MEMORYLLM: Towards Self-Updatable Large Language Models

Yu Wang,Xiusi Chen,Jingbo Shang,Julian McAuley
2024-02-07
Abstract:Existing Large Language Models (LLMs) usually remain static after deployment, which might make it hard to inject new knowledge into the model. We aim to build models containing a considerable portion of self-updatable parameters, enabling the model to integrate new knowledge effectively and efficiently. To this end, we introduce MEMORYLLM, a model that comprises a transformer and a fixed-size memory pool within the latent space of the transformer. MEMORYLLM can self-update with text knowledge and memorize the knowledge injected earlier. Our evaluations demonstrate the ability of MEMORYLLM to effectively incorporate new knowledge, as evidenced by its performance on model editing benchmarks. Meanwhile, the model exhibits long-term information retention capacity, which is validated through our custom-designed evaluations and long-context benchmarks. MEMORYLLM also shows operational integrity without any sign of performance degradation even after nearly a million memory updates.
Computer Science
What problem does this paper attempt to address?
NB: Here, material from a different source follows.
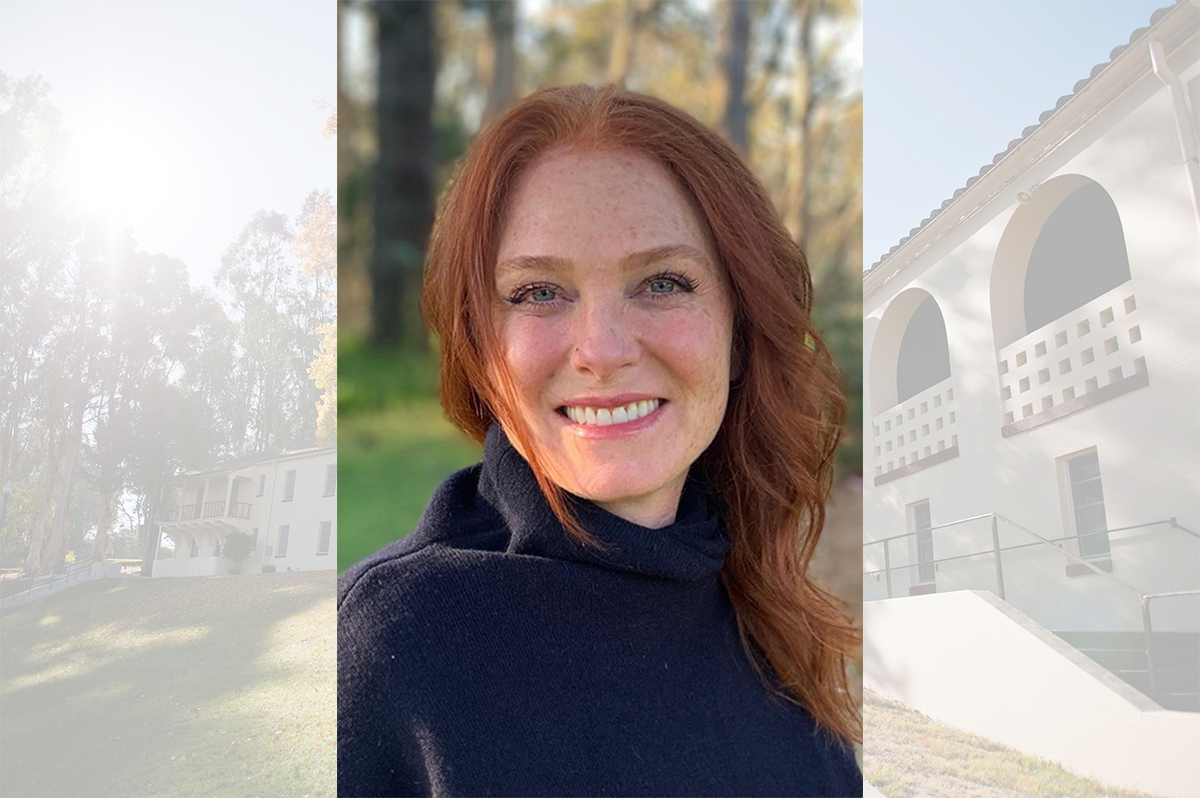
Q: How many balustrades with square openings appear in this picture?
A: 2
The problem that this paper attempts to solve is: How to design a large - language model (LLM) so that it can efficiently integrate new knowledge while minimizing the forgetting of previously learned knowledge? Specifically, the paper poses challenges in the following aspects: 1. **Efficiency**: The knowledge - injection process should be as simplified as possible. Ideally, the need for back - propagation can be eliminated to improve efficiency. 2. **Effectiveness**: Ensure that new knowledge can be effectively injected into the model and have a positive impact on the model's performance. 3. **Knowledge retention**: The model has a memory pool of a fixed size, which means that the memory capacity is fixed. Therefore, a mechanism is required to gradually phase out old knowledge. 4. **Integrity**: No matter how many times the memory pool is updated, the model must maintain all of its functions. 5. **Non - redundancy**: The goal is to achieve more compact knowledge storage, reduce redundancy, and optimize memory usage. To address these challenges, the authors introduced the MEMORY LLM model, which embeds a fixed - size memory pool in the latent space of the LLM. This memory pool is designed to manage the integration of new knowledge and encourage minimal information forgetting, while avoiding the problem of unlimited growth through its fixed size.